When it comes to profits, Walmart didn't run into that level of trouble in its first quarter, although the company acknowledged that it couldn't avoid a hit to margins and profits from the period's ballooning online sales. The retail giant also announced that it is nixing its Jet e-commerce unit in favor of its own flagship site, which benefits somewhat from its ability to leverage stores for online fulfillment as customers themselves take care of the last mile.
That's because in-store pickup of online orders is the "least efficient and least reliable way to get products to consumers," as Neil Stern, senior partner at retail strategy and consulting firm McMillanDoolittle, recently told sister publication Grocery Dive.
Such challenges are now at the doorstep of any retailer ramping up its online channel, according to Egelanian.
"Retailers from grocery stores to Home Depot are seeing surging online orders and curbside pickup, but I doubt that any are making any real profits," Egelanian said. "Store employees spend hours walking store aisles filling orders inefficiently as consumers get the use of free personal shoppers. That's not a sustainable formula."
The constraints have been revealed
E-commerce may be less than ideal for retailers, which must spend more to market to customers, fulfill orders and grapple with the channel's larger number of returns. But consumers are coming to terms with its limits, too, analysts say.
"With a few years of experience in buying online and several painful experiences of having to return the product, consumers realize that e-commerce is not a guarantee of seamless shopping," said Thomai Serdari, a marketing and branding professor at New York University's Stern School of Business, and author of the forthcoming book "Rethinking Luxury Fashion: The Role of Cultural Intelligence in Creative Strategy."

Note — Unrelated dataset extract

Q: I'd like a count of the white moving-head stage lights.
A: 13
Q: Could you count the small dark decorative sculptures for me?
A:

"In two decades of thinking about what technology means to the demand chain, now everyone has a rude awakening to the constraints."
Keith Anderson
Senior Vice President of Product Strategy and Insights, Profitero
It's not just the pain of returns, but also serious concerns about the environmental impact — from the excessive packaging to the need for delivery that clogs city traffic and spikes emissions, she told Retail Dive in an email.
Add to that the pandemic-specific problem of fulfillment workers getting sick, which earned Amazon, in particular, a rash of bad press, according to Keith Anderson, Profitero's senior vice president of product strategy and insights, who said that lower sales margins, while real, are not e-commerce's only problem.

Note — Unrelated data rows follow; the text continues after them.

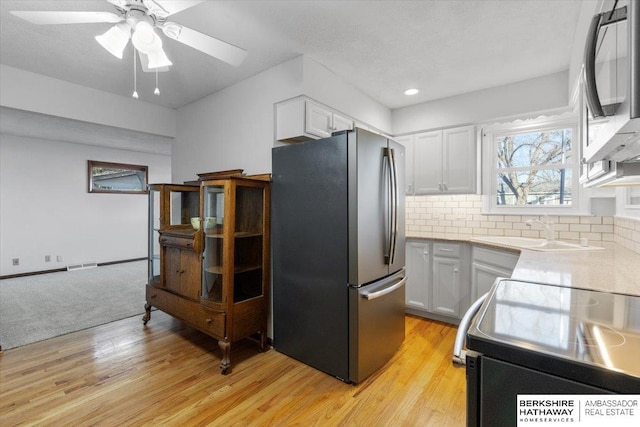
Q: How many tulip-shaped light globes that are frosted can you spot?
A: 3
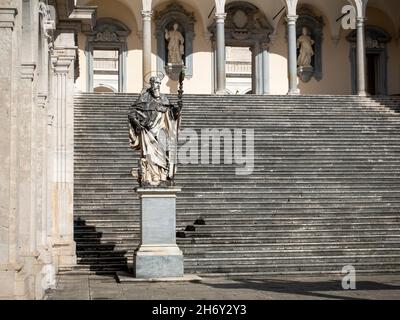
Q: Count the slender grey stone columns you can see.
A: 4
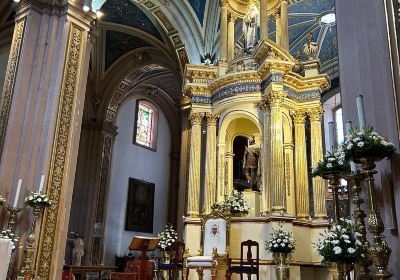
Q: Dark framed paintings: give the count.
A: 1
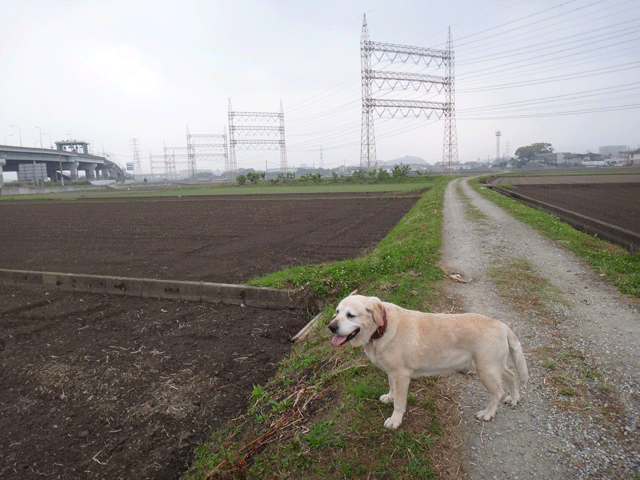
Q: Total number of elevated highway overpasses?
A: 1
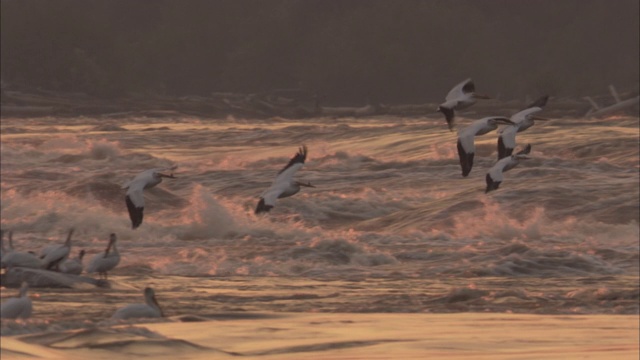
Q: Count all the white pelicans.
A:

"In two decades of thinking about what technology means to the demand chain, now everyone has a rude awakening to the constraints," he told Retail Dive in an interview. "What it means to people working in the fulfillment centers is getting undeniable as people get sick."
In a trend that was already emerging before the pandemic hit, direct-to-consumer brands or retailers selling online, especially those relying on "someone else's infrastructure," will find it more difficult to get capital or investment, according to Anderson. In short, "e-commerce isn't magic."
"That's not a new idea, but the acknowledgment is new, and it's shocking how quickly it's been revealed," he said. "All of a sudden you have to acknowledge it. There's a new focus on the supply chain, and the economics of e-commerce, and the environmental consequences."